## Work item:
Report only the number of lines in the entries below that hold the word "green".

## Exercise data:
= = = = =

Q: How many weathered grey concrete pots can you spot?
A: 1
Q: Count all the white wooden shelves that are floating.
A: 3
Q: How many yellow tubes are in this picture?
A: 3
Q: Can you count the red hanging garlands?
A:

= = = = =

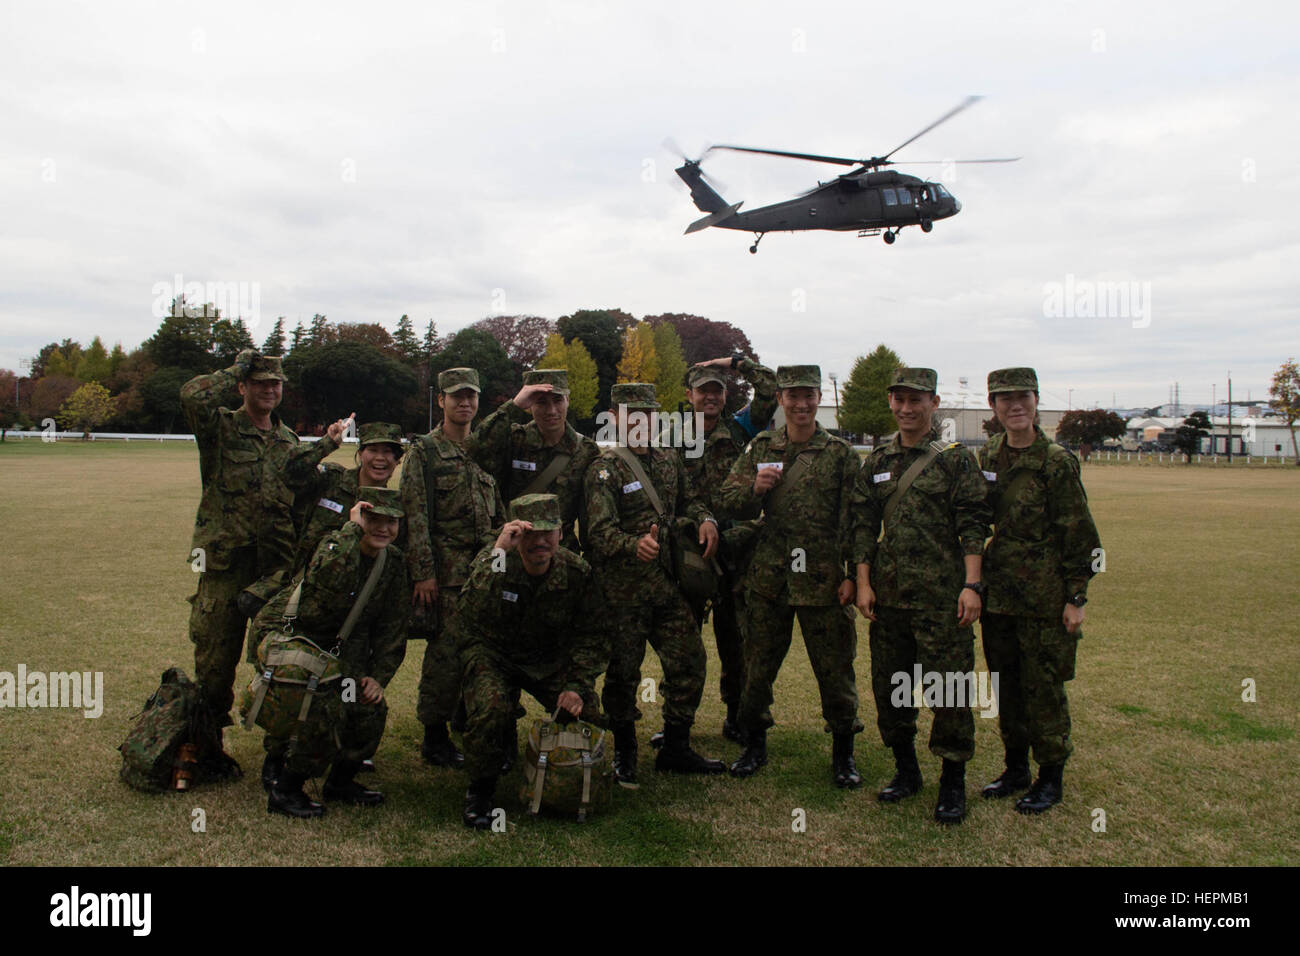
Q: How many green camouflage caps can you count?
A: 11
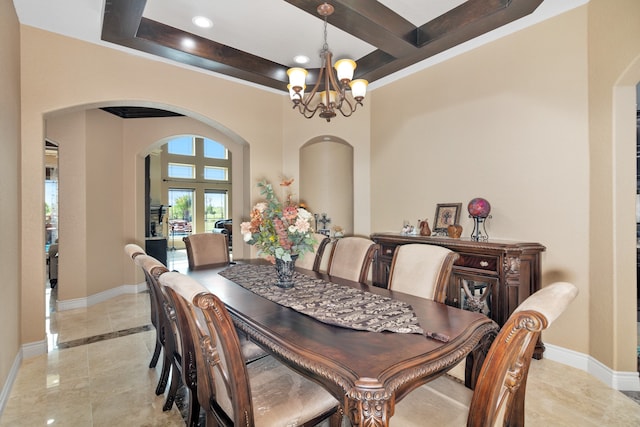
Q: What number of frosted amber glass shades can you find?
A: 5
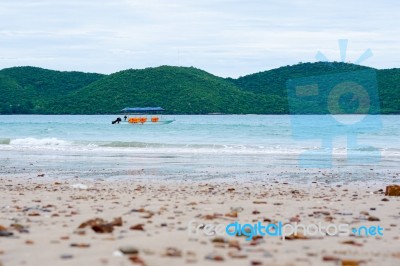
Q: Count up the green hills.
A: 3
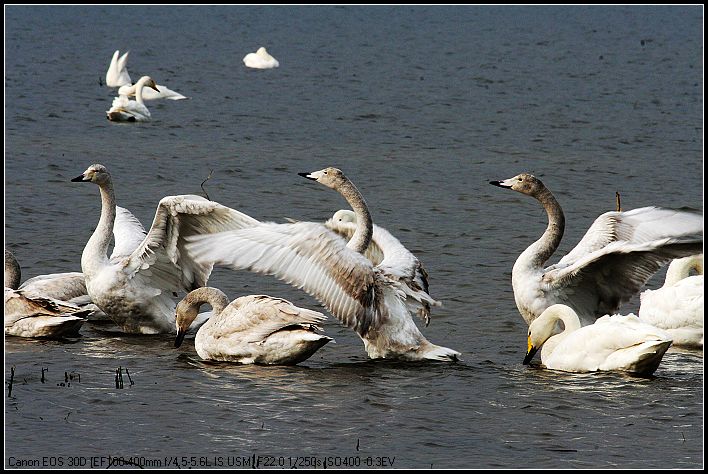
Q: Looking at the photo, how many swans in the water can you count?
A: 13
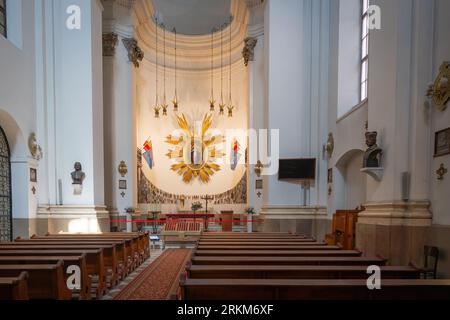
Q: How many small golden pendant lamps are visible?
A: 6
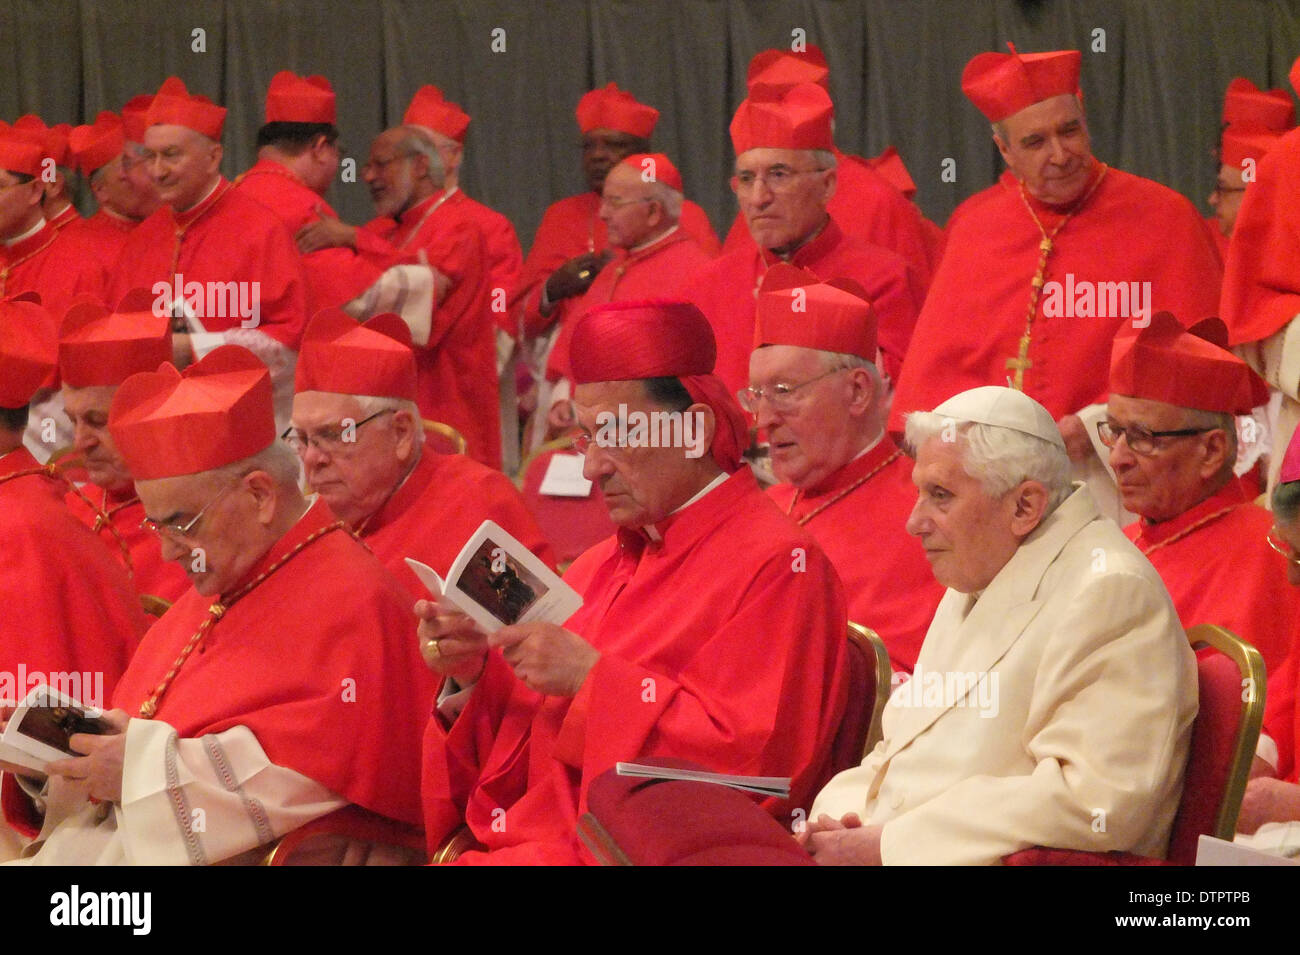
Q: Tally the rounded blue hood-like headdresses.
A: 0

= = = = =

## Exercise response:
2